The Prius gets an average of 45 mpg in the city as well as on highways. People with lead feet complain that this car gives them no better gas mileage then a regular car, but this is because gas usage depends very much on the driver, how he or she works the gas pedal. The driver can ensure the best possible gas mileage by watching the screen mounted on the dashboard.
It is disputable whether or not additional cost for the hybrid technology is worth the money saved in gas expenditure. The car costs at least five thousand more than the average Toyota sedan to begin with. Then there is an additional seven to eight thousand dollar cost when the battery wears out. The battery’s warrantee comes to an end after one hundred thousand miles.
The car is trim and slim, easy to fit into small spaces. Unfortunately, the leg room is a bit wanting for the driver’s side in particular. I don’t understand why they didn’t allow the front seats to slide back any further. This is one of the few misgivings I have about the Prius.
So would you rather give your money to gas companies who are deliberately raising gas prices because they know there is nothing you can do about it, or would you rather support Toyota who is putting forth effort to give you a choice in the matter?
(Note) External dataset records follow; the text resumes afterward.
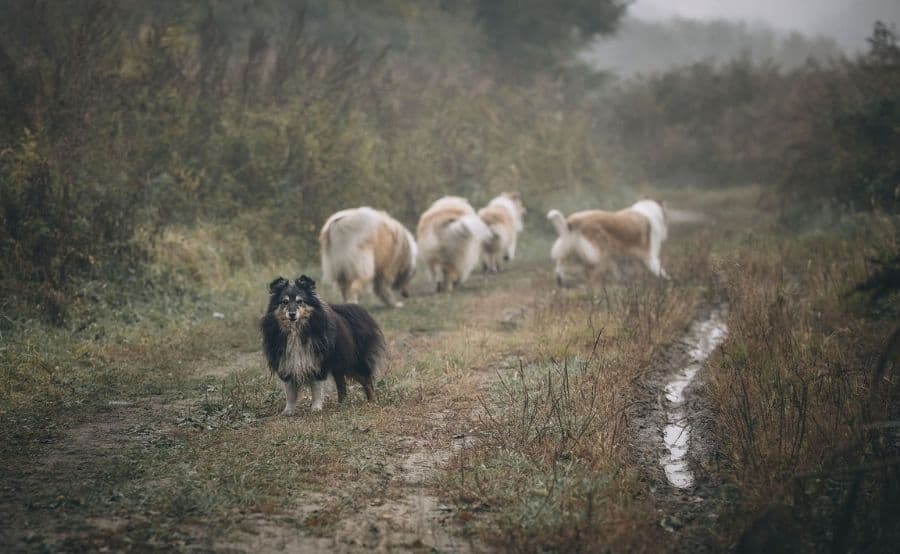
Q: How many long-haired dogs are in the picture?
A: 5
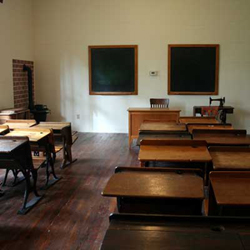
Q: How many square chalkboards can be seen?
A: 2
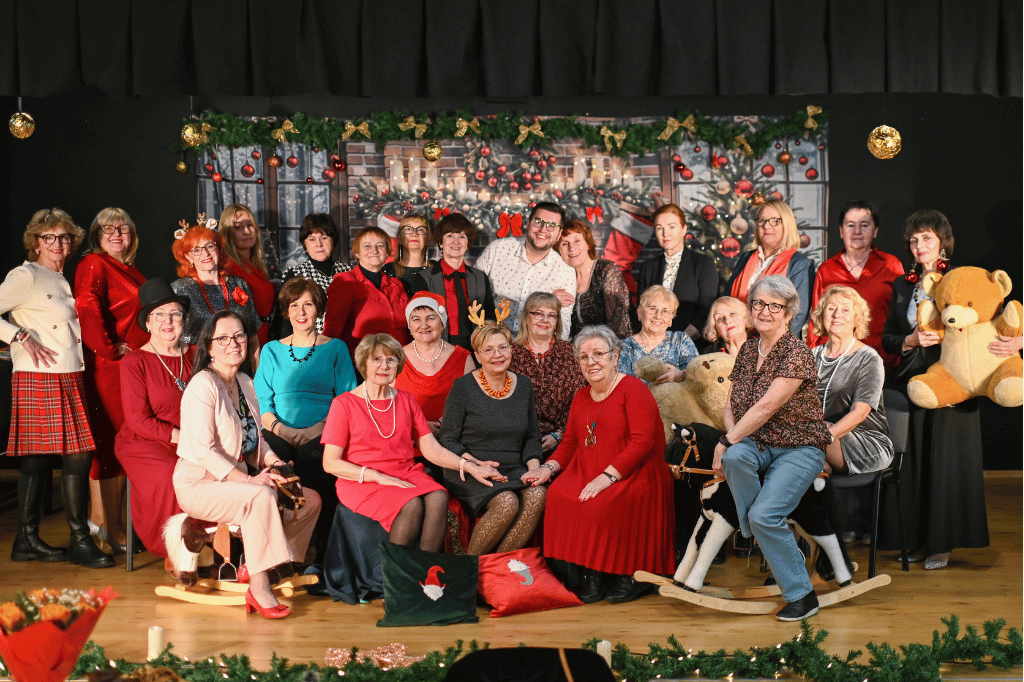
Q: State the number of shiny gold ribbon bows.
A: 10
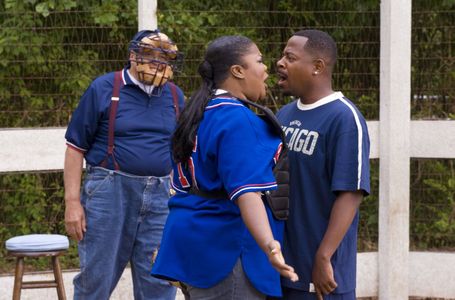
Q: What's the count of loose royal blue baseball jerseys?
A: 1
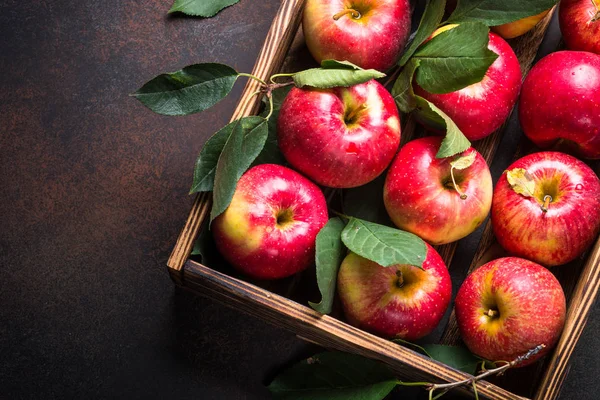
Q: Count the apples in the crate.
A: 11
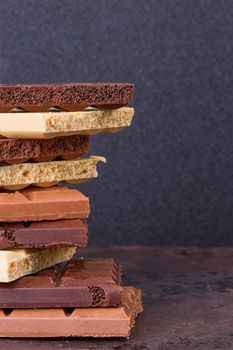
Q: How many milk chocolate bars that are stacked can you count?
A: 2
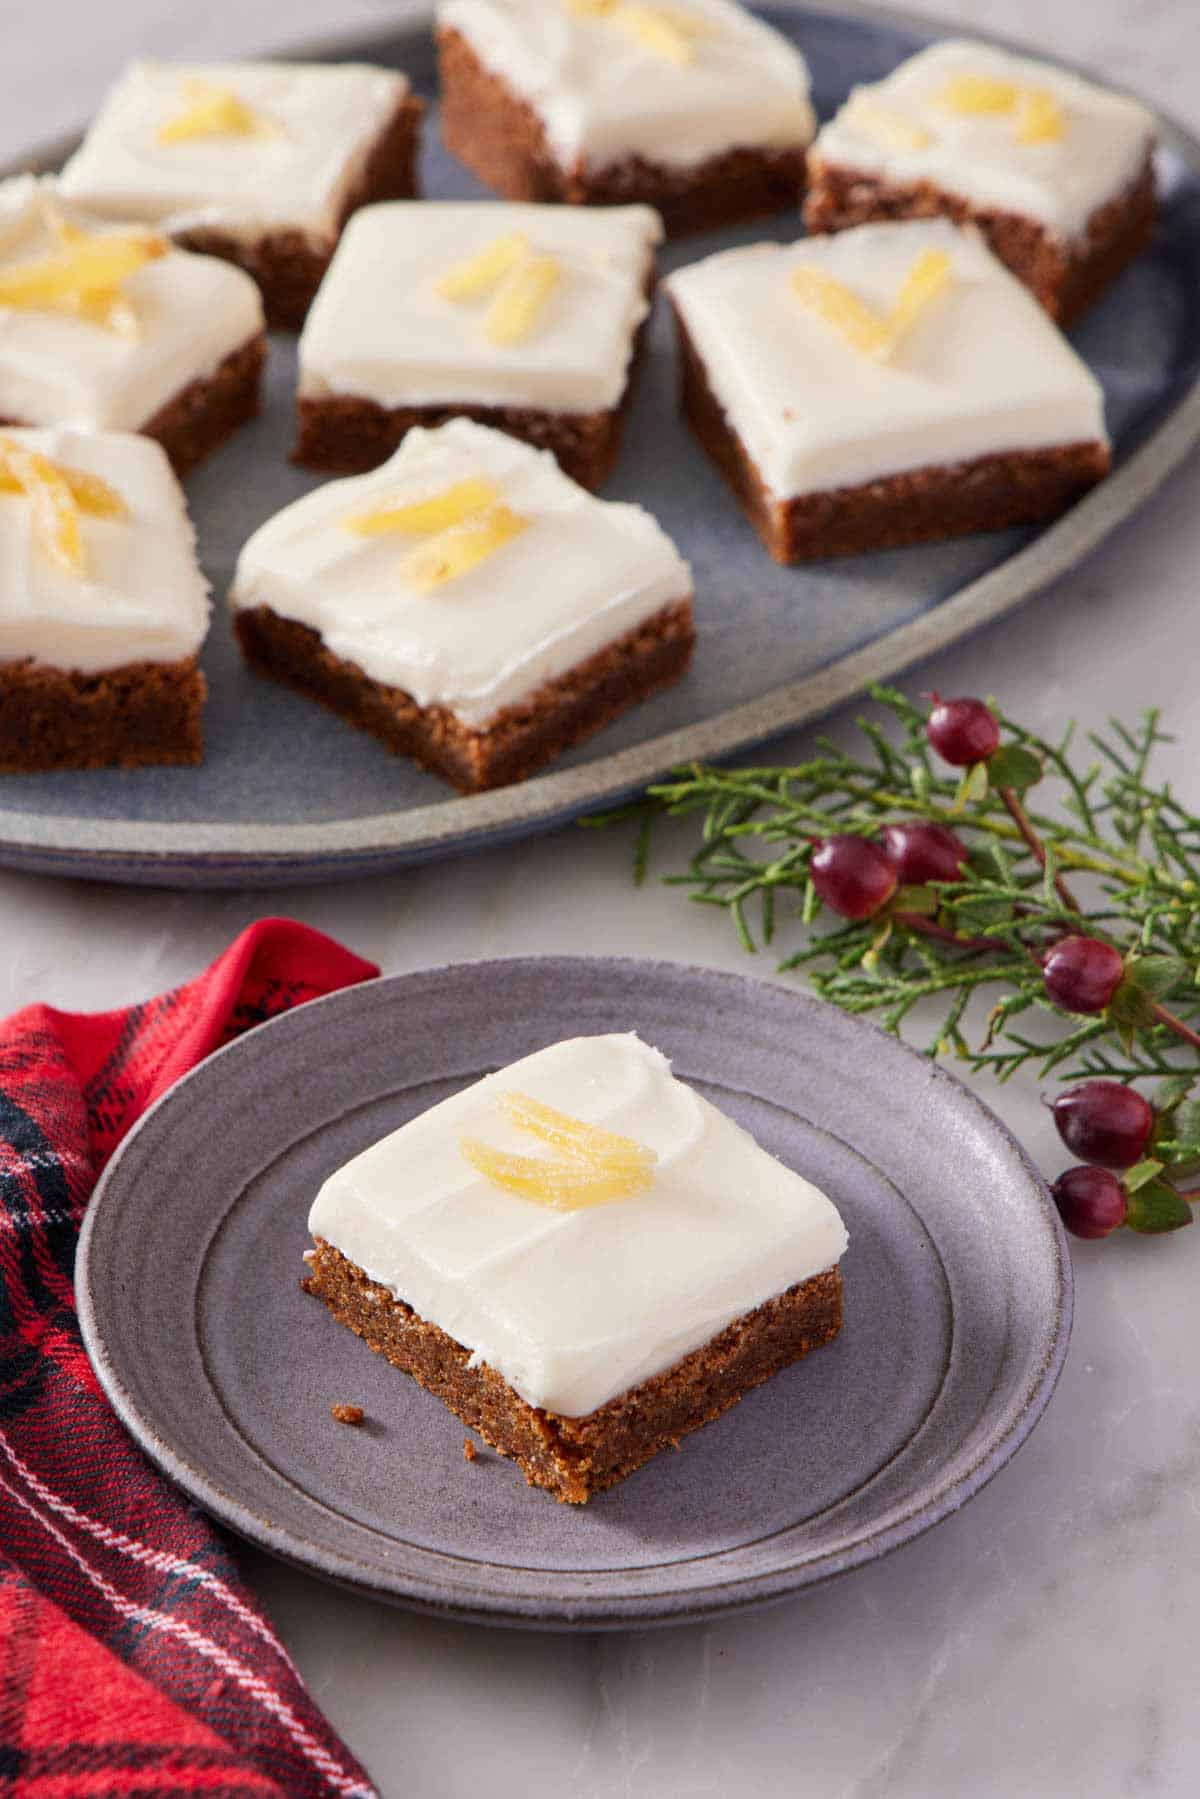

Assuming I’ll break even in car payments vs. gas prices, I would rather support Toyota.
Toyota’s Prius also includes keyless entry and push button start. As long as the key is in your pocket, the car will sense this and unlock the car. Same thing goes for starting the car. As long as the key is in your pocket, just push the button and the car will start. The keyless key also makes it impossible to lock your keys in the car.